The National Security Agency (NSA), along with the Department of Homeland Security (DHS), has designated Texas A&M University as a National Center of Academic Excellence (CAE) in Cyber Operations, making it one of only a handful of academic institutions in the United States to hold three NSA distinctions. Texas A&M is already designated as CAE – Four-Year Baccalaureate/Graduate Education (CAE-CDE) and CAE – Research (CAE-R). The newest designation certificates will be presented during an awards ceremony at the 9th Annual National Cyber Summit on June 7.

Dr. Daniel Ragsdale, director of the Texas A&M Engineering Experiment Station’s Texas A&M Cybersecurity Center and professor of practice in the Department of Computer Science and Engineering, was pleased with the new designation.

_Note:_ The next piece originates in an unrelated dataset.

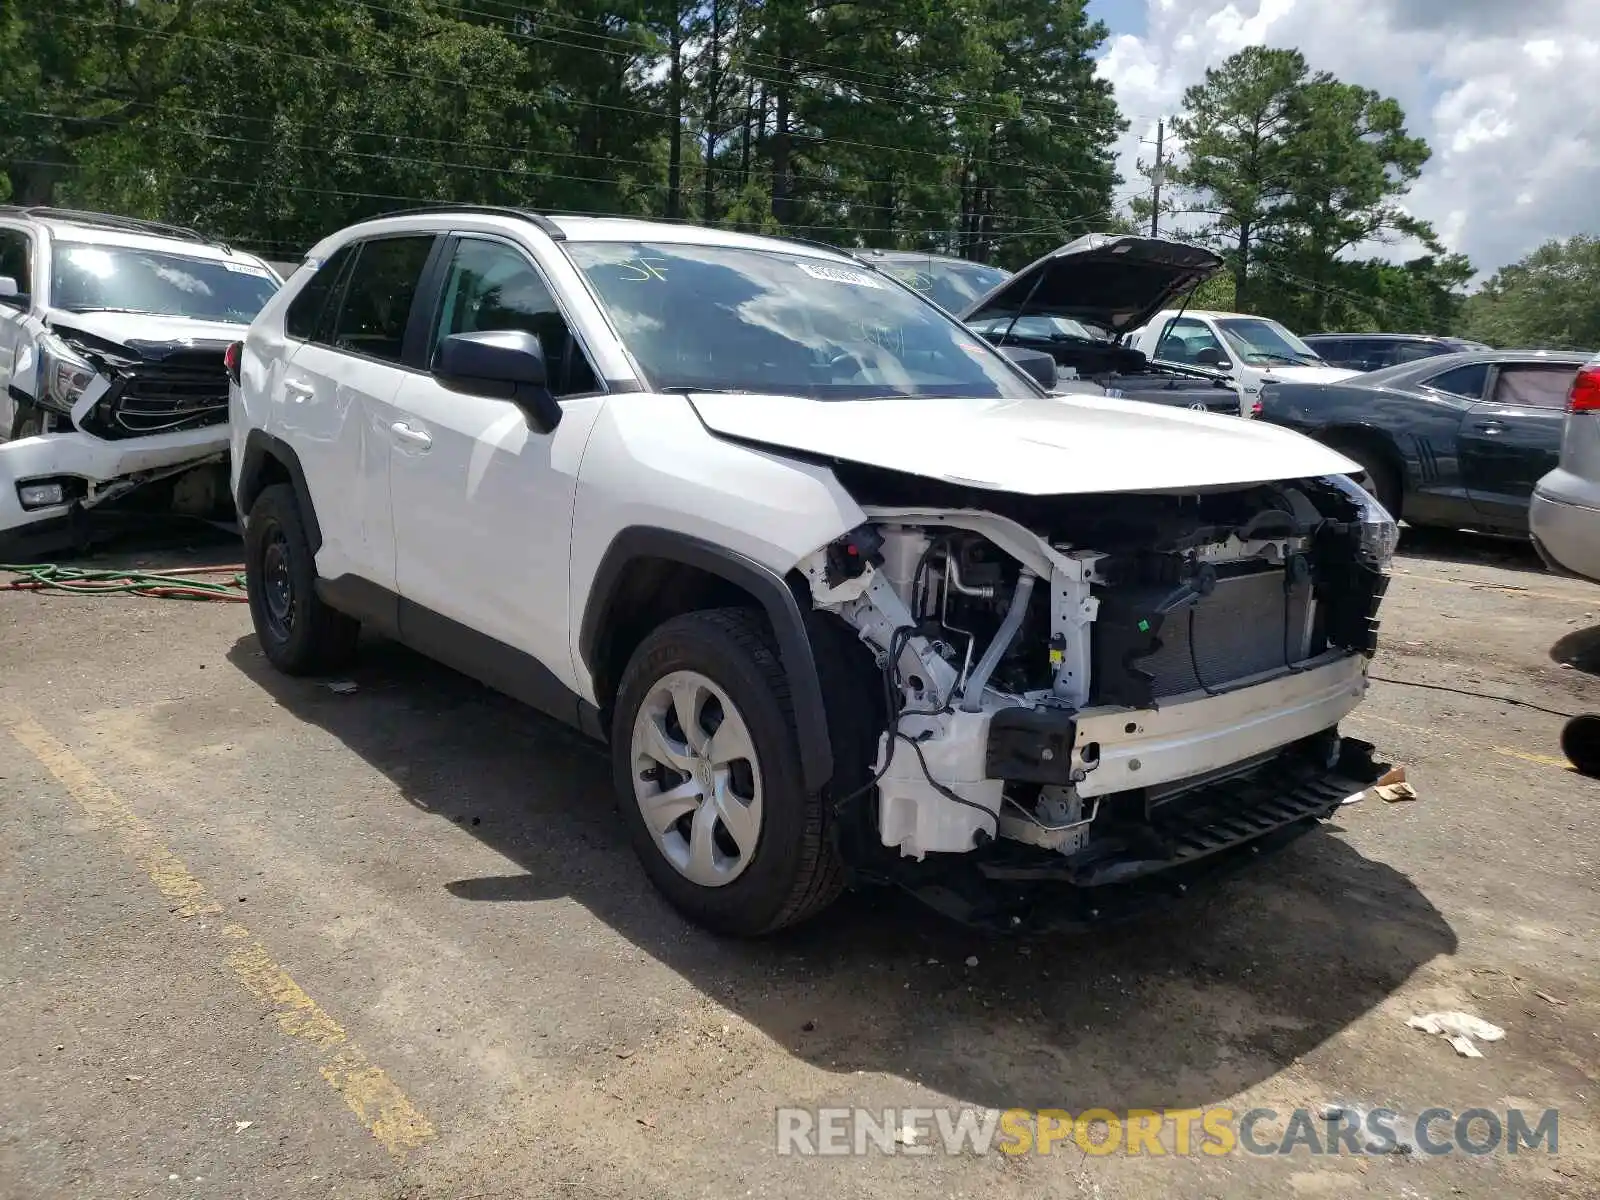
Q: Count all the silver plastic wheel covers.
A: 1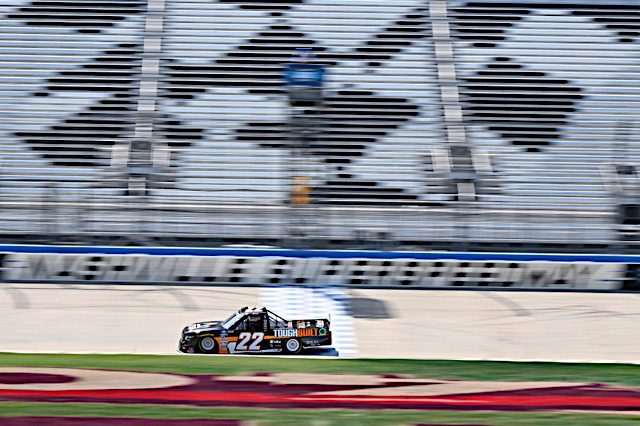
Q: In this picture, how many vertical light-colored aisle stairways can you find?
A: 2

“We’re thrilled and wholly gratified that the NSA, after a very thorough and comprehensive review of our programs, has determined that we should join the select group of institutions designated as National Centers of Academic Excellence in Cyber Operations,” he said. “This designation is a true testimony to the extraordinary efforts of A&M’s world-class faculty, over many years, to ensure that we are engaging in high-impact cybersecurity and cyber operations research and education. Also, it underscores (the fact that) these faculty have helped our highly talented students to acquire important and increasingly valuable knowledge, skills and abilities, which will serve them well throughout their professional lives.”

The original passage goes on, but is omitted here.